Most writing about Luis Camnitzer’s work is authored by none other than Camnitzer himself. There’s no question about it—the German-born, Uruguay-raised, and New York–based Conceptualist doesn’t keep quiet when it comes to himself. His visual art often involves text (critics have compared it to concrete poetry, but Camnitzer doesn’t agree), and it deals with the exchange of ideas between artist and viewer. Sometimes, it is political, but many times it is about the nature of art itself. His writing on teaching, beauty, and expanding the art-historical canon is really nothing more than an extension of that practice.
Last night, at SVA, Camnitzer lectured on what he called “art thinking,” which, as he explained, is “not quite a discipline, but a meta-discipline.” (What he really meant by this was a new kind of art education, but more on this later.) This lecture, sure enough, was mostly spent reading a long essay that Camnitzer had written ahead of time. He sat down in the front of the room at a spare white table, wearing a long-sleeved white button-up and blue jeans. He looked and talked like a Conceptual artist—nothing but the bare essentials, with much more in his head than what met the eye.

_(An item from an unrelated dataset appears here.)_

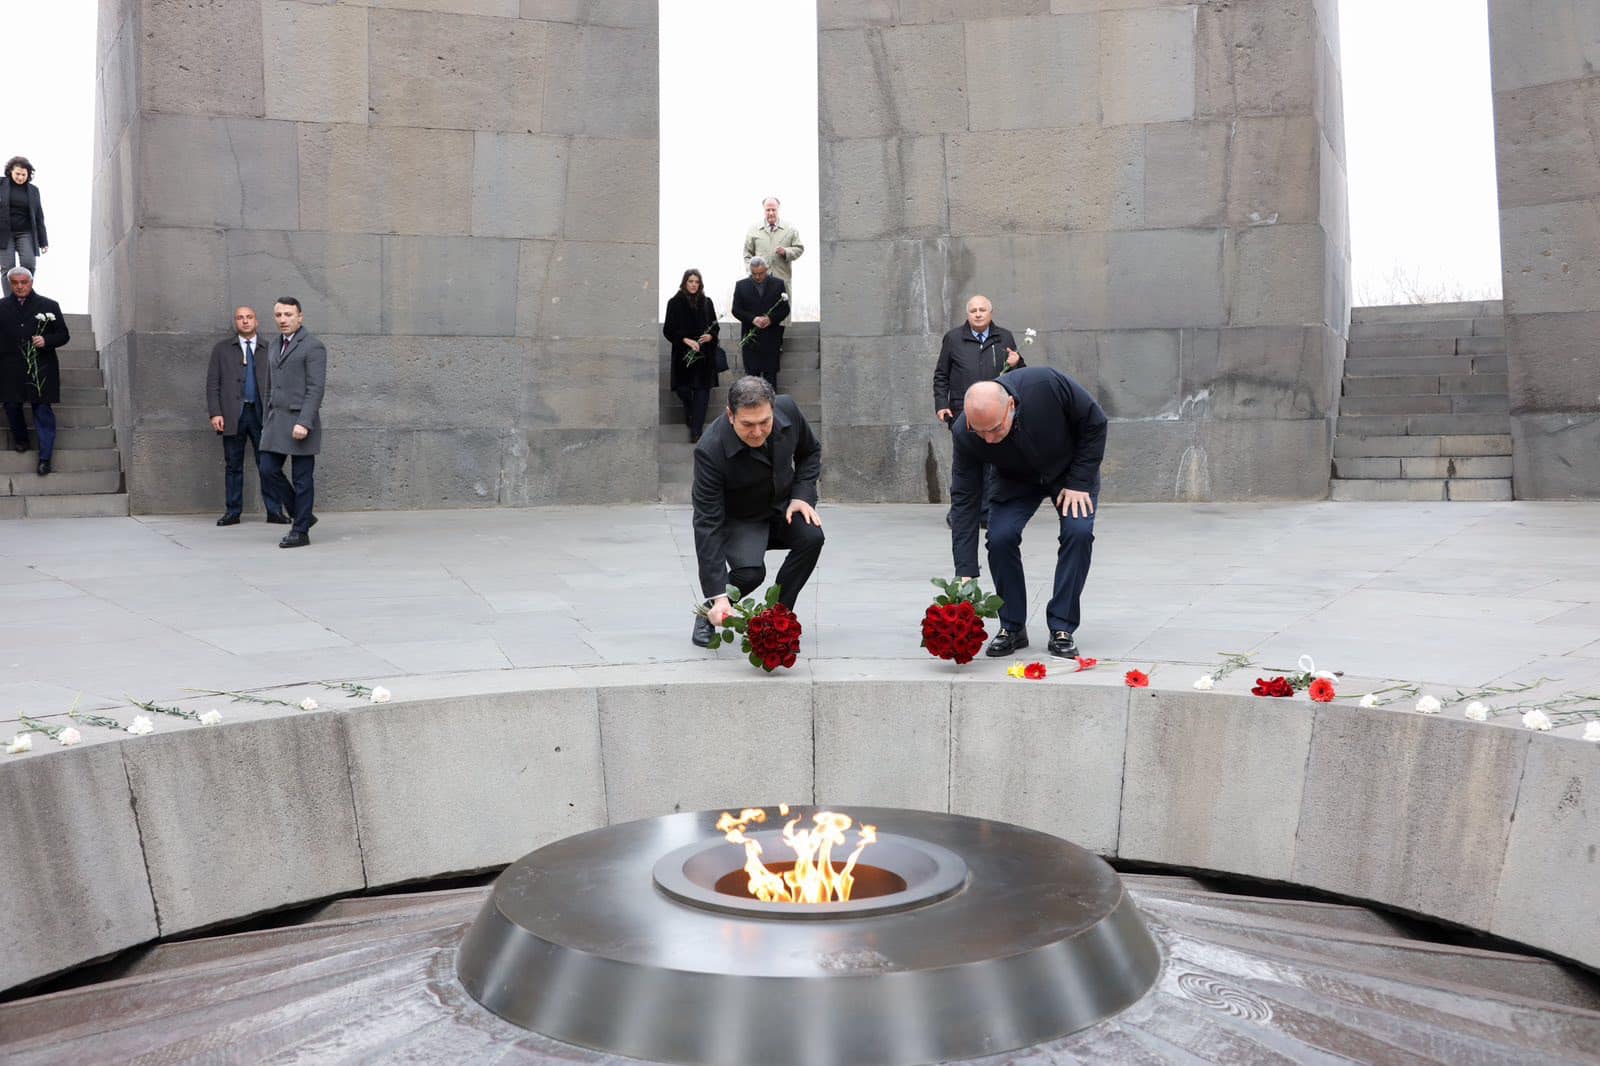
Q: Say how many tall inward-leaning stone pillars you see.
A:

And so began his complex argument for art thinking. “When we talk about art, we generally lump a great many things together, to the point where are knowing not exactly what we are talking about,” Camnitzer said, in his distinctly German-Uruguayan-American accent. “When I ask anybody, the response would be that there’s art-making and there’s art appreciation.” But he wanted to add a third group—art thinking.

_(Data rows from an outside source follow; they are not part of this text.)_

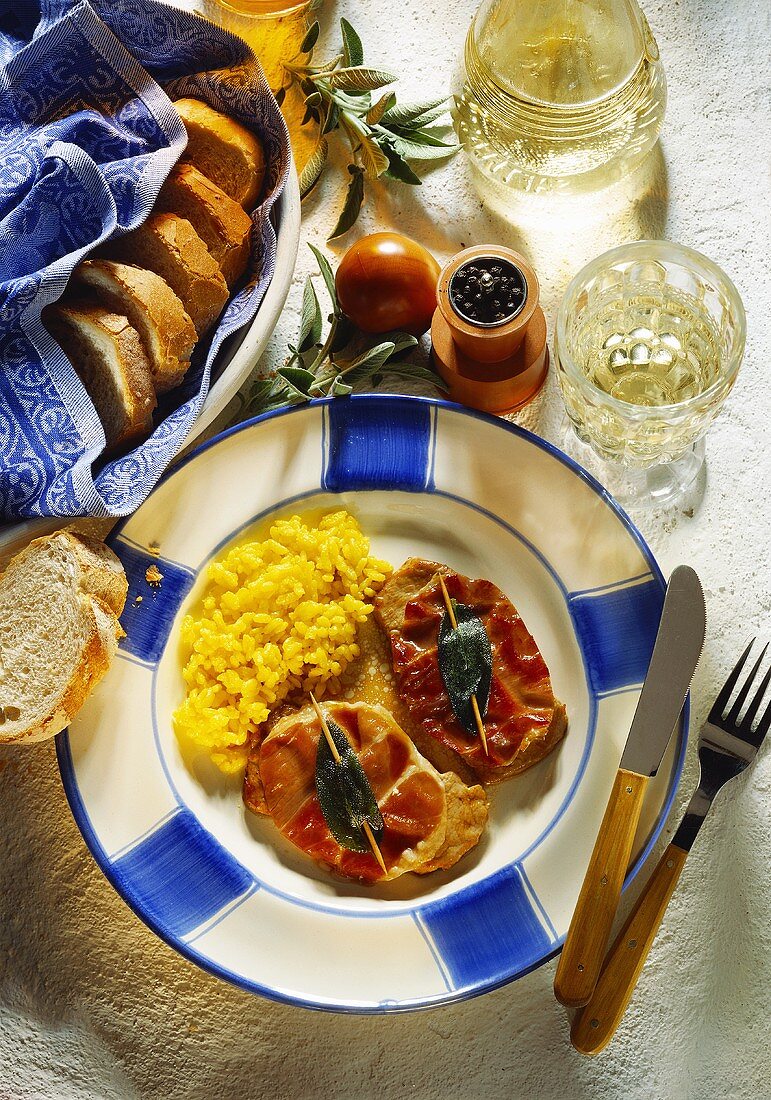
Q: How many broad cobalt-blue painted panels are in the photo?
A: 5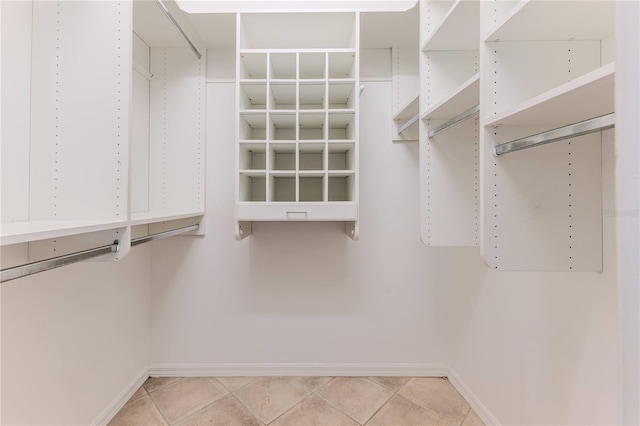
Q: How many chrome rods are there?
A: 6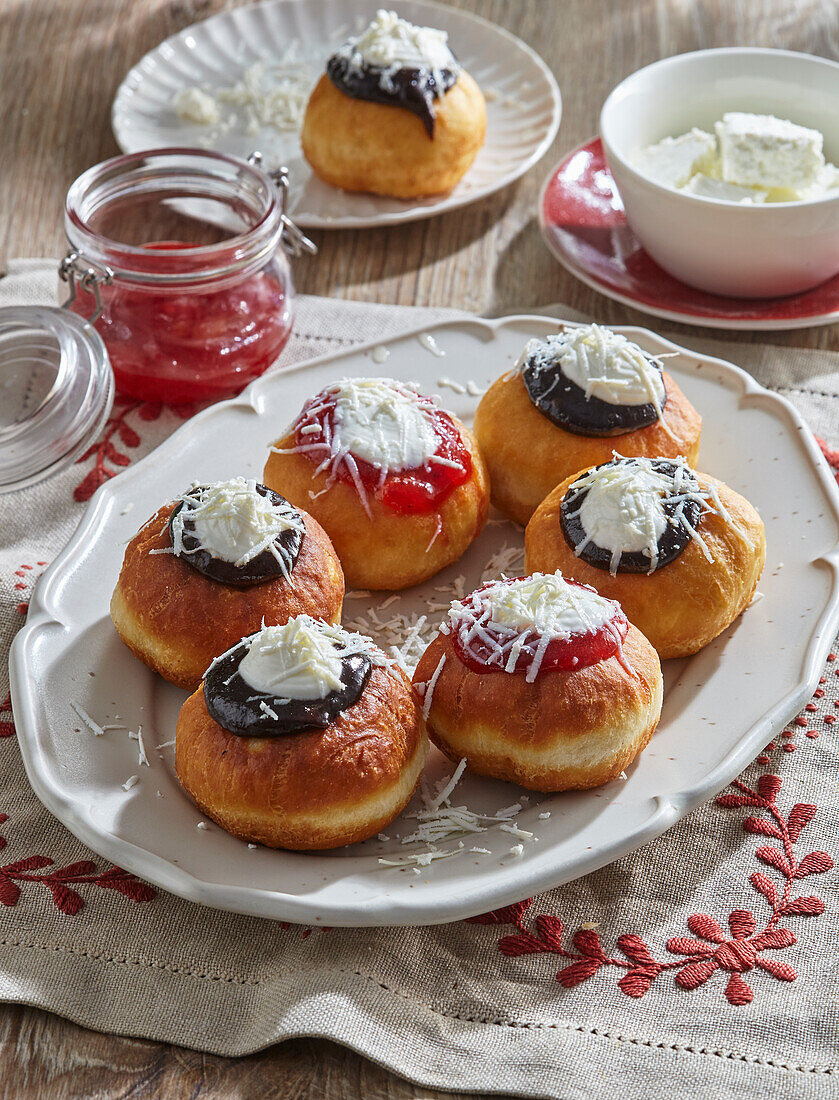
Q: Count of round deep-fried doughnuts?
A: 7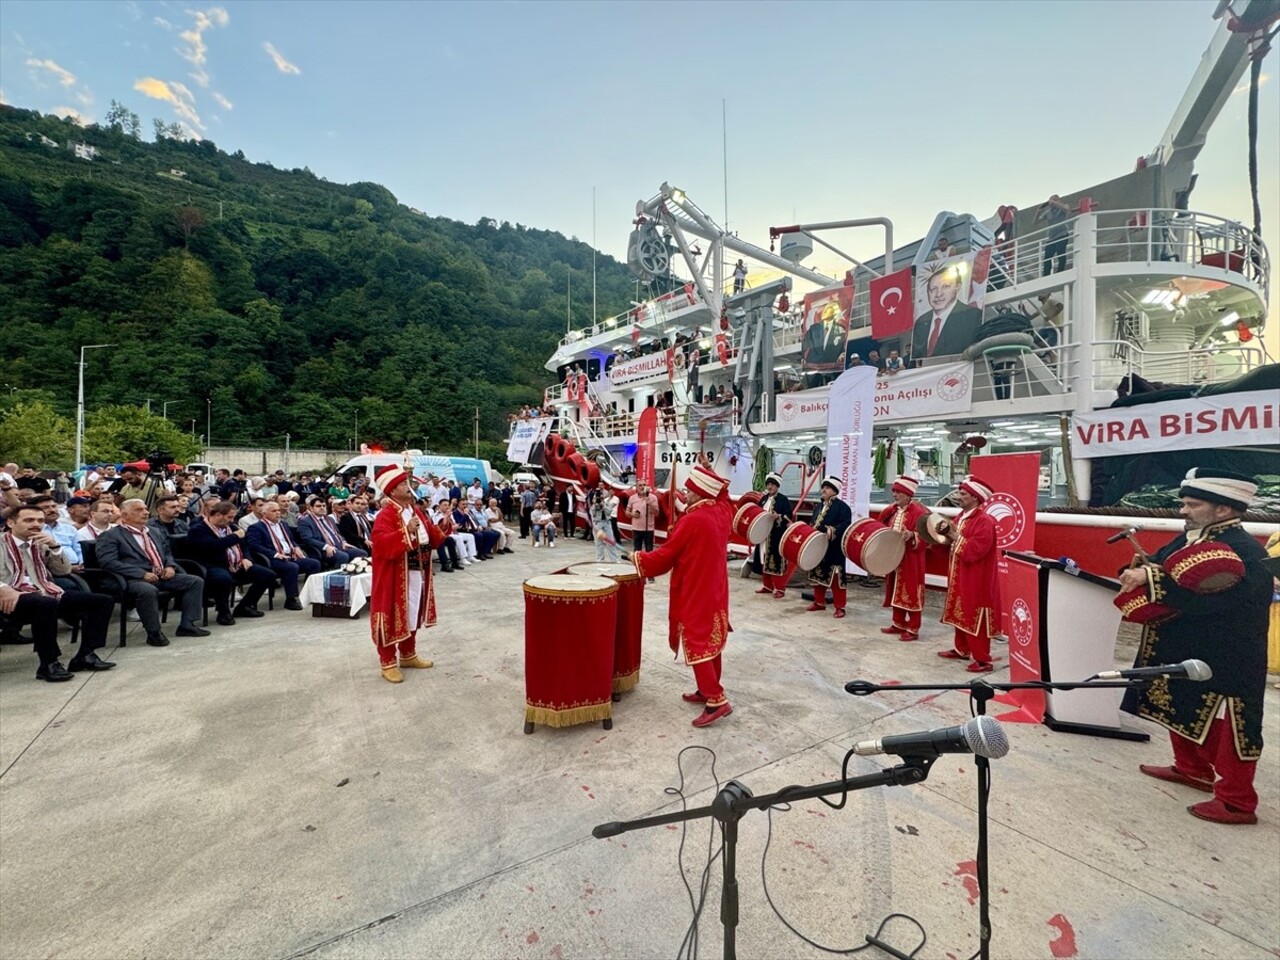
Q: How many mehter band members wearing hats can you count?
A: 7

So how did we get here, with all this “institutional laziness,” as Camnitzer put it? How did we get to a point where art students only learn about the same artists over and over again? Camnitzer’s answer was that prospective art students seek schools with prestige that are not interested in churning out better students. (Worth noting is that Camnitzer’s art from the ’60s has been considered an inspiration for institutional critique, which looks at museums and power structures.)
Camnitzer began to outline two dialogues—Dialogue 1 and Dialogue 2. (He broke away from reading his essay, took a sip of water, and, in a rare humorous moment, added, “That’s not very original.”) Dialogue 1 was Salon-style thinking, in which mastering craft was the main point of art education. “This is the part that selected people out from art and led to the phrase, ‘I can’t even draw a straight line,’” Camnitzer said, pausing briefly for dramatic emphasis. Somewhere around Romanticism, in the early 19th-century, “Dialogue 1 was redirected from the material to the art object.”
“We still don’t know exactly what art is,” Camnitzer added, regarding the attitude of Dialogue 1 artists. “The questions were about the references needed to make works of art.” These attitudes produced a series of –isms—Impressionism, Expressionism, Suprematism, etc.—and a linear art-historical narrative, which Camnitzer finds to be too universalizing. “The notion of progress is nothing more than a carryover from the Enlightenment and our way of thinking conditioned by science and capitalism,” he concluded. It was also too focused on individual achievements and the artist’s genius.
Dialogue 2, however, was something Camnitzer could get behind. “The dialogue shifted and took place between the art object and the viewer,” he said. “Art became aware of itself as both information and communication.” Think Duchamp and the Dada artists—the “what” and the “why” of art became more important than how it was done. Camnitzer is, more or less, a Dialogue 2 artist.
Camnitzer also acknowledged some of Dialogue 2’s dangers. “Viewers were both activated and deactivated,” and art became spectacular. On a more positive note, Camnitzer also noted that the artist is “not defined by ego,” but by the audience. “Art,” he said, “is now a fully context-driven activity.”
“With Dialogue 2, the need to approach other areas of knowledge becomes even more important,” Camnitzer said. “It’s not anymore defined by the ego, but by the relevance and effect it will have once it reaches an intended audience. Here, art assumes the role of shaping culture rather than shaping a market or being shaped by it. It then doesn’t matter if it’s individual or collective work.”
Both dialogues are about trying to learn something new, and that’s where art education and art thinking come in. “You could say that this addressing the unknown should be a central point in any art school, yet it rarely is,” Camnitzer said. “You say that ultimately addressing the unknown is not only the basis of all art activities, but any sound dimension. That is what makes learning the real task, not teaching.”
Students, he said, need to be studying the contexts of objects rather than the objects themselves because art is such an “ambiguous word.” This is art thinking—stripping away the genius and craft and focusing on what art does for the world. “Artists, after all, intervene in the minds of the audience,” Camnitzer said.
Perhaps feeling like their jobs were invalidated, many professors in the room were unhappy with what Camnitzer said. The MFA students seemed equally frustrated and curious. Maybe this was exactly what Camnitzer wanted. As he said at one point in his talk, “We have either to reconsider the teaching of art or we have to declare that it’s not just art can be taught.”